= The data =
#####

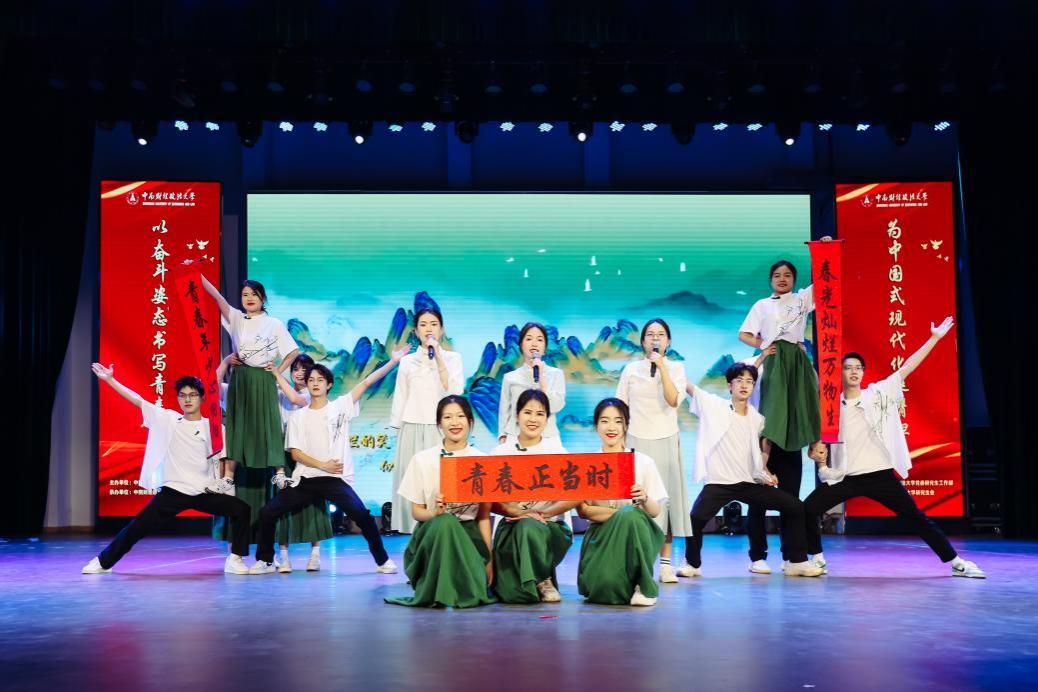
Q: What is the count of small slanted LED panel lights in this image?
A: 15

#####

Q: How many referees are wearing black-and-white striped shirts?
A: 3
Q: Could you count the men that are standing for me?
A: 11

#####

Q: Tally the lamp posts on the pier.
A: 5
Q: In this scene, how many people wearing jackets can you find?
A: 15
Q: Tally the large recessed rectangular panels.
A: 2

#####

= Task instructions =
Gather all lines with the string "count" from the data.

= Exercise solution =
Q: What is the count of small slanted LED panel lights in this image?
Q: Could you count the men that are standing for me?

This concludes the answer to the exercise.